▼▼▼

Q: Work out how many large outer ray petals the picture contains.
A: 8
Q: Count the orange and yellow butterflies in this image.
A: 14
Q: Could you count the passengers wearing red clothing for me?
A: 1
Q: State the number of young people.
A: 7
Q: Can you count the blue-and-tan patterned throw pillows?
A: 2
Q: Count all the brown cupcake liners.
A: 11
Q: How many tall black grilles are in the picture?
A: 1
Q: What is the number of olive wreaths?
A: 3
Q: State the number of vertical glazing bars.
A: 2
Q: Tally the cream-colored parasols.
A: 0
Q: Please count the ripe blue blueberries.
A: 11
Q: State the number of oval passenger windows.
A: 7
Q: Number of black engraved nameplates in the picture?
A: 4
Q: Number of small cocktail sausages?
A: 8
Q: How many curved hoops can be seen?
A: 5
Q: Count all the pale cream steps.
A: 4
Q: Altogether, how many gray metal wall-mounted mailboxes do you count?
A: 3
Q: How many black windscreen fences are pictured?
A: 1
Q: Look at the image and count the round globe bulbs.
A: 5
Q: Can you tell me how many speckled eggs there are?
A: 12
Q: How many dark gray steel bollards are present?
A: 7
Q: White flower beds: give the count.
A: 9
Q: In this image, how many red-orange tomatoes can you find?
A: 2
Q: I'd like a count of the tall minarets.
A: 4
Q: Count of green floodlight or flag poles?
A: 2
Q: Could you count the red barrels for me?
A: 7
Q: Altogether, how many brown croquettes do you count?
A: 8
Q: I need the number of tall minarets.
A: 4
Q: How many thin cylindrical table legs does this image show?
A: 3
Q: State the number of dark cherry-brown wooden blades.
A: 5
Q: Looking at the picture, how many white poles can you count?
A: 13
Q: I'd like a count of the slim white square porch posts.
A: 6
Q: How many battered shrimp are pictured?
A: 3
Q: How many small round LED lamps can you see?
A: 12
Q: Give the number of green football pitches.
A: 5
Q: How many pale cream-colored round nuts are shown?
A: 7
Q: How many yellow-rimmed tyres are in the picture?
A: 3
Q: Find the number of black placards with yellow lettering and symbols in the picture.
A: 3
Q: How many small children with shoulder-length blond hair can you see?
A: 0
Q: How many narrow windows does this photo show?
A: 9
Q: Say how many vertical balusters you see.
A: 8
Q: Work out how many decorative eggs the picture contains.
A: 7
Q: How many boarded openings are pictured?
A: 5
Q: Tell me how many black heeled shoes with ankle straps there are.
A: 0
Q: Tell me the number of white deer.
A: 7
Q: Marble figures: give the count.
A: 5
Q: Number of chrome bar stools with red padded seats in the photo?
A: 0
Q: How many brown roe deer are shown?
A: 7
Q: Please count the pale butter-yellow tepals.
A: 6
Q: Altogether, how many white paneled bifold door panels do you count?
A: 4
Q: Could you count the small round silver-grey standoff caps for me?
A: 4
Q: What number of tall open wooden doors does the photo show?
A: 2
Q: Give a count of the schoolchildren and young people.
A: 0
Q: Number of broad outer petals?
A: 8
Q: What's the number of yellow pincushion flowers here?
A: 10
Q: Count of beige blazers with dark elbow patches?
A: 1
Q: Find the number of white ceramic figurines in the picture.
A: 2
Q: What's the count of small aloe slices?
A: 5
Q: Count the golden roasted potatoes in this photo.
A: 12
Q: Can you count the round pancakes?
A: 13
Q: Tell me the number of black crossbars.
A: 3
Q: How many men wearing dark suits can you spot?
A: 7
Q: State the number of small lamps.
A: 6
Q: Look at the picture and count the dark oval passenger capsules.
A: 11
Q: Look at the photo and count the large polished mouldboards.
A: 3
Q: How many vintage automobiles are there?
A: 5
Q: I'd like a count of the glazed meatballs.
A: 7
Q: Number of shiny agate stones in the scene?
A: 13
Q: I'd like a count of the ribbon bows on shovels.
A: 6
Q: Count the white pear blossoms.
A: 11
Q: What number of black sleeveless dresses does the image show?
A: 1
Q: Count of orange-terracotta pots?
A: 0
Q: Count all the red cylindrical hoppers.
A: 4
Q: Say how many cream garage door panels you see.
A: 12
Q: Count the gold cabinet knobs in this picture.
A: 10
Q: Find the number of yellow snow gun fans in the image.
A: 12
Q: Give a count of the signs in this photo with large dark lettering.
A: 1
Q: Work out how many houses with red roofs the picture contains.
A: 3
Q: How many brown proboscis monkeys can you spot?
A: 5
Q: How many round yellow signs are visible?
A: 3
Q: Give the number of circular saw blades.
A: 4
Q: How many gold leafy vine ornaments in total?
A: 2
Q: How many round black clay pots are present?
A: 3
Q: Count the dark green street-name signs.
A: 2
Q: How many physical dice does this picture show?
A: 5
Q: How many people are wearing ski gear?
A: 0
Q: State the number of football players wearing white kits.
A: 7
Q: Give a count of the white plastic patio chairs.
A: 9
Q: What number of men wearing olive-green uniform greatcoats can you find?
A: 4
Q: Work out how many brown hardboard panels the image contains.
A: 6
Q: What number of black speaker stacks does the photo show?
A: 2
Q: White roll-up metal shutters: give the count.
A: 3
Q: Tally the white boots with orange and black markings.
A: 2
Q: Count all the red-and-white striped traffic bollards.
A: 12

▲▲▲

Task description: Give back each line above exactly as written.

Output for this exercise:
Q: Work out how many large outer ray petals the picture contains.
A: 8
Q: Count the orange and yellow butterflies in this image.
A: 14
Q: Could you count the passengers wearing red clothing for me?
A: 1
Q: State the number of young people.
A: 7
Q: Can you count the blue-and-tan patterned throw pillows?
A: 2
Q: Count all the brown cupcake liners.
A: 11
Q: How many tall black grilles are in the picture?
A: 1
Q: What is the number of olive wreaths?
A: 3
Q: State the number of vertical glazing bars.
A: 2
Q: Tally the cream-colored parasols.
A: 0
Q: Please count the ripe blue blueberries.
A: 11
Q: State the number of oval passenger windows.
A: 7
Q: Number of black engraved nameplates in the picture?
A: 4
Q: Number of small cocktail sausages?
A: 8
Q: How many curved hoops can be seen?
A: 5
Q: Count all the pale cream steps.
A: 4
Q: Altogether, how many gray metal wall-mounted mailboxes do you count?
A: 3
Q: How many black windscreen fences are pictured?
A: 1
Q: Look at the image and count the round globe bulbs.
A: 5
Q: Can you tell me how many speckled eggs there are?
A: 12
Q: How many dark gray steel bollards are present?
A: 7
Q: White flower beds: give the count.
A: 9
Q: In this image, how many red-orange tomatoes can you find?
A: 2
Q: I'd like a count of the tall minarets.
A: 4
Q: Count of green floodlight or flag poles?
A: 2
Q: Could you count the red barrels for me?
A: 7
Q: Altogether, how many brown croquettes do you count?
A: 8
Q: I need the number of tall minarets.
A: 4
Q: How many thin cylindrical table legs does this image show?
A: 3
Q: State the number of dark cherry-brown wooden blades.
A: 5
Q: Looking at the picture, how many white poles can you count?
A: 13
Q: I'd like a count of the slim white square porch posts.
A: 6
Q: How many battered shrimp are pictured?
A: 3
Q: How many small round LED lamps can you see?
A: 12
Q: Give the number of green football pitches.
A: 5
Q: How many pale cream-colored round nuts are shown?
A: 7
Q: How many yellow-rimmed tyres are in the picture?
A: 3
Q: Find the number of black placards with yellow lettering and symbols in the picture.
A: 3
Q: How many small children with shoulder-length blond hair can you see?
A: 0
Q: How many narrow windows does this photo show?
A: 9
Q: Say how many vertical balusters you see.
A: 8
Q: Work out how many decorative eggs the picture contains.
A: 7
Q: How many boarded openings are pictured?
A: 5
Q: Tell me how many black heeled shoes with ankle straps there are.
A: 0
Q: Tell me the number of white deer.
A: 7
Q: Marble figures: give the count.
A: 5
Q: Number of chrome bar stools with red padded seats in the photo?
A: 0
Q: How many brown roe deer are shown?
A: 7
Q: Please count the pale butter-yellow tepals.
A: 6
Q: Altogether, how many white paneled bifold door panels do you count?
A: 4
Q: Could you count the small round silver-grey standoff caps for me?
A: 4
Q: What number of tall open wooden doors does the photo show?
A: 2
Q: Give a count of the schoolchildren and young people.
A: 0
Q: Number of broad outer petals?
A: 8
Q: What's the number of yellow pincushion flowers here?
A: 10
Q: Count of beige blazers with dark elbow patches?
A: 1
Q: Find the number of white ceramic figurines in the picture.
A: 2
Q: What's the count of small aloe slices?
A: 5
Q: Count the golden roasted potatoes in this photo.
A: 12
Q: Can you count the round pancakes?
A: 13
Q: Tell me the number of black crossbars.
A: 3
Q: How many men wearing dark suits can you spot?
A: 7
Q: State the number of small lamps.
A: 6
Q: Look at the picture and count the dark oval passenger capsules.
A: 11
Q: Look at the photo and count the large polished mouldboards.
A: 3
Q: How many vintage automobiles are there?
A: 5
Q: I'd like a count of the glazed meatballs.
A: 7
Q: Number of shiny agate stones in the scene?
A: 13
Q: I'd like a count of the ribbon bows on shovels.
A: 6
Q: Count the white pear blossoms.
A: 11
Q: What number of black sleeveless dresses does the image show?
A: 1
Q: Count of orange-terracotta pots?
A: 0
Q: Count all the red cylindrical hoppers.
A: 4
Q: Say how many cream garage door panels you see.
A: 12
Q: Count the gold cabinet knobs in this picture.
A: 10
Q: Find the number of yellow snow gun fans in the image.
A: 12
Q: Give a count of the signs in this photo with large dark lettering.
A: 1
Q: Work out how many houses with red roofs the picture contains.
A: 3
Q: How many brown proboscis monkeys can you spot?
A: 5
Q: How many round yellow signs are visible?
A: 3
Q: Give the number of circular saw blades.
A: 4
Q: How many gold leafy vine ornaments in total?
A: 2
Q: How many round black clay pots are present?
A: 3
Q: Count the dark green street-name signs.
A: 2
Q: How many physical dice does this picture show?
A: 5
Q: How many people are wearing ski gear?
A: 0
Q: State the number of football players wearing white kits.
A: 7
Q: Give a count of the white plastic patio chairs.
A: 9
Q: What number of men wearing olive-green uniform greatcoats can you find?
A: 4
Q: Work out how many brown hardboard panels the image contains.
A: 6
Q: What number of black speaker stacks does the photo show?
A: 2
Q: White roll-up metal shutters: give the count.
A: 3
Q: Tally the white boots with orange and black markings.
A: 2
Q: Count all the red-and-white striped traffic bollards.
A: 12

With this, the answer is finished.